Walcott – Bellerin : Le duo offensif

Alors que la construction du jeu se fait principalement à gauche et au milieu, Walcott et Bellerin se retrouvent avec un couloir droit plutôt déserté. Derrière, Bellerin n’a plus trop à se soucier de sa couverture défensive puisque Mertesacker et sa lenteur sont maintenant bien au chaud à l’infirmerie. Mustafi couvrant parfaitement les éventuelles contre-attaques et débordements adverses, aidé par Coquelin ou Xhaka. La vitesse de l’espagnol lui permet en plus de pouvoir revenir rapidement défendre. Autre joueur rapide, le revenant Walcott qui est positionné en ailier droit.
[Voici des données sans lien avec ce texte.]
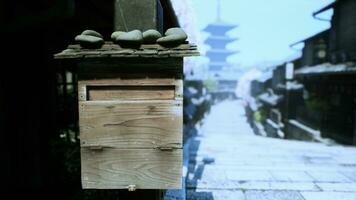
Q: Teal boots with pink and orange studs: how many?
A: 0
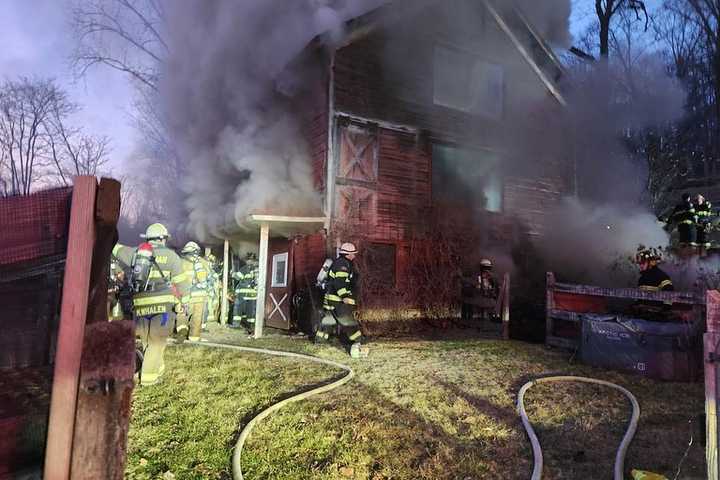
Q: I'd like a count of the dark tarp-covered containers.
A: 1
L’aile droite est donc devenue une arme offensive redoutable. La majorité des joueurs adverses étant occupés sur leur aile droite avec Cazorla, Ozil et Iwobi, le duo Walcott-Bellerin se retrouve dans un couloir presque désert où ils peuvent dédoubler, et déborder dans le dos de la défense. Là, Ozil ou Iwobi peuvent renverser le jeu et leur offrir des bons ballons dans la profondeur. Alexis n’est pas en reste puisqu’en dézonant il peut se retrouver vers le rond central et récupérer le ballon pour renverser le jeu à droite. Il ne reste plus au duo qu’à centrer pour Alexis ou Ozil, ou à tirer s’ils sont dans une bonne position de frappe.

Un autre cas rencontré est quand Walcott se positionne en numéro 9. Le chilien peut dézoner, attirer les défenseurs avec lui et laisser le champ libre à Walcott. Ajoutez à cela un peu de confiance et de réussite, alors une bonne partie des tentatives finissent au fond des filets.
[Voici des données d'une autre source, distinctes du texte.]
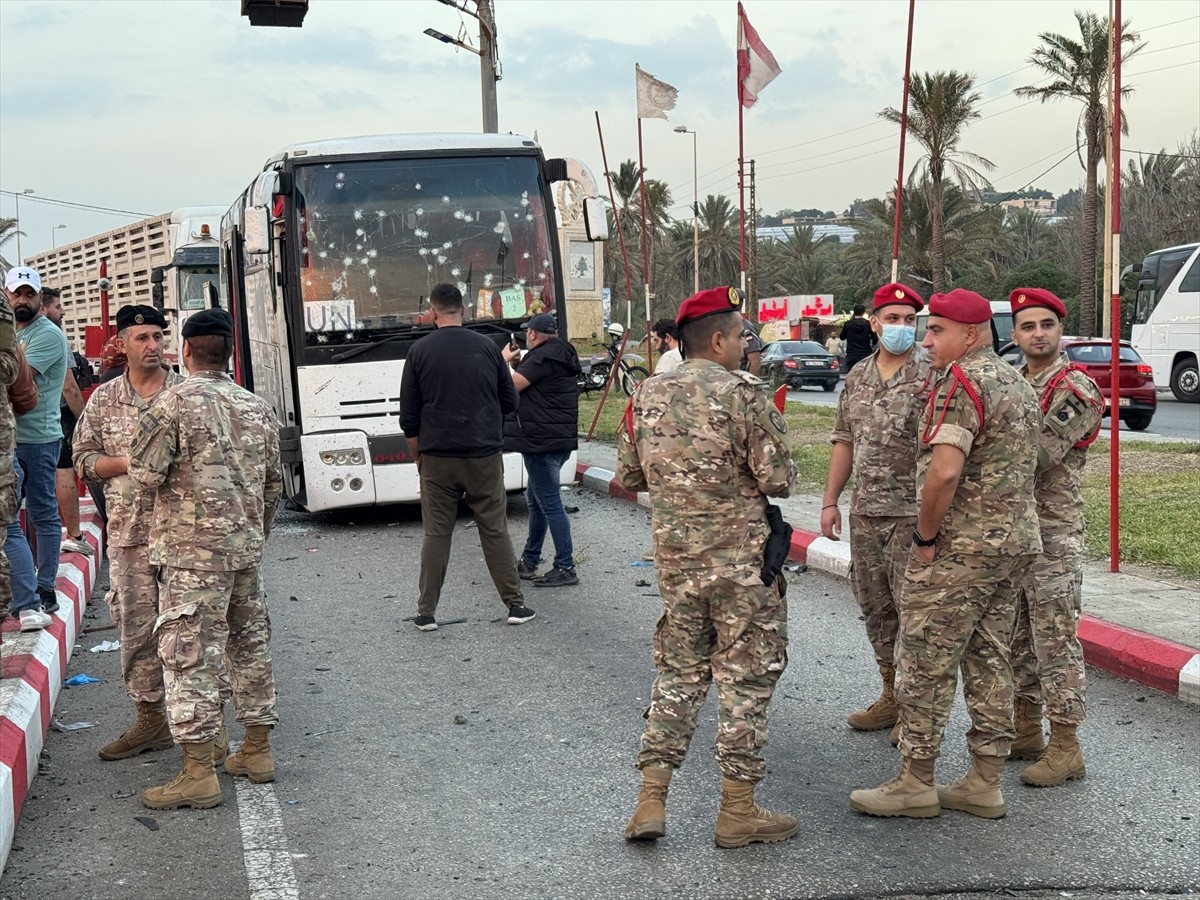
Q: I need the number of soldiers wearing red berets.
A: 4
Exemple d’action face au FC Bâle

Vidéo complète de plusieurs exemples

Une fois mené, les adversaires jouent plus haut pour tenter de revenir au score. Le trident offensif, Iwobi-Walcott-Alexis peut alors procéder en contre grâce à leur rapidité.
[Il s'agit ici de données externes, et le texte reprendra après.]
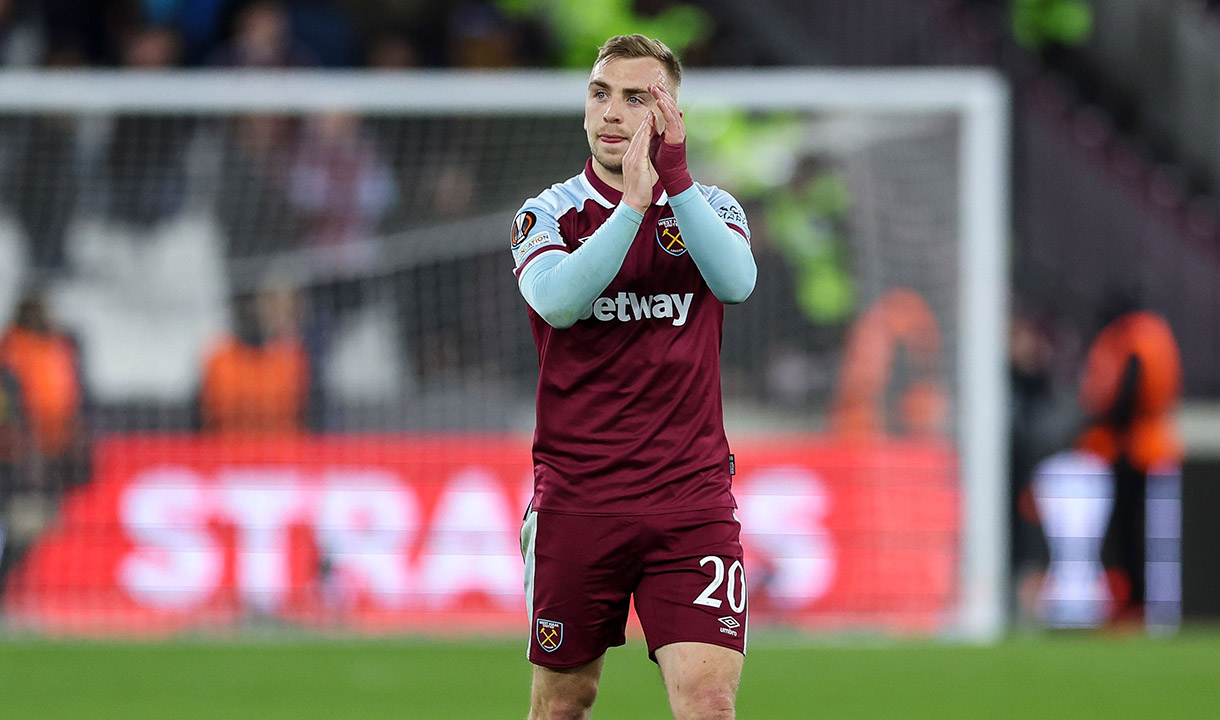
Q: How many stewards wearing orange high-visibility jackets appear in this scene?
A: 4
Ci-dessous, le positionnement des joueurs face à Burnley. Face à une équipe plus faible, Bellerin (24) joue presque aussi haut qu’Iwobi (17). Walcott profite des espaces pour repiquer au centre. Derrière, Mustafi (20), Koscielny (6), et Monreal (18) gèrent tranquillement les attaques adverses, et peuvent compter sur Xhaka (29) pour stopper les attaques plus haut.

burnley

Ci-dessous, le positionnement des joueurs face à Chelsea. 46% des attaques des Blues provenaient du côté gauche avec Hazard, d’où un positionnement plus bas de Bellerin et Walcott. Derrière, Koscielny reste plus bas et laisse Mustafi monter pour venir en soutien du duo Bellerin-Walcott. Monreal en profite pour monter plus haut dans son couloir et combiner avec Iwobi, Ozil et Cazorla.

chelsea

Tirs de loin et coups de pieds arrêtés

Si l’on veut marquer des buts, le seul moyen est de tenter des frappes. Et à ce jeu, Arsenal a souvent eu du mal à décrocher des tirs à plus de 10m des cages adverses.
Cette saison les joueurs semblent moins brider et tentent plus de frappes de loin. Évidemment, le but de Xhaka face à Hull City avec sa frappe de 30m en est l’exemple même. Mais tous les joueurs offensifs sont concernés. Et si le but de Xhaka est le seul inscrit en dehors de la surface de réparation, les tentatives en dehors et dans la surface sont nombreuses. Face à Ludogorets, Walcott ne s’est pas gêné pour sortir une énorme frappe en dehors de la surface.

Outre le fait de tirer de loin, et de tenter plus de frappes. Arsenal a aussi marqué 6 buts sur 19 sur coups de pieds arrêtés (2 penalties, 1 coup franc, 3 corners.) Sur l’ensemble de la saison dernière, Arsenal n’avait inscrit que 14 buts sur coups de pied arrêtés en Premier League. Alors s’il est encore tôt pour juger d’un véritable changement sur coup de pied arrêté, on constate que les Gunners sont bien plus efficace que la saison dernière dans ce domaine.

 

Avec ce début de saison tonitruant, tous les espoirs sont permis pour Arsenal. La véritable variable à prendre en compte sont les éventuelles blessures qui arriveront comme chaque année en novembre et décembre. Sans ces blessures et avec ce schéma de jeu alléchant, Arsenal peut se permettre de voir les choses en grand. Une autre question se pose : où va jouer Giroud ? Pas sûr que le français retrouve un temps de jeu aussi conséquent que les saisons précédentes.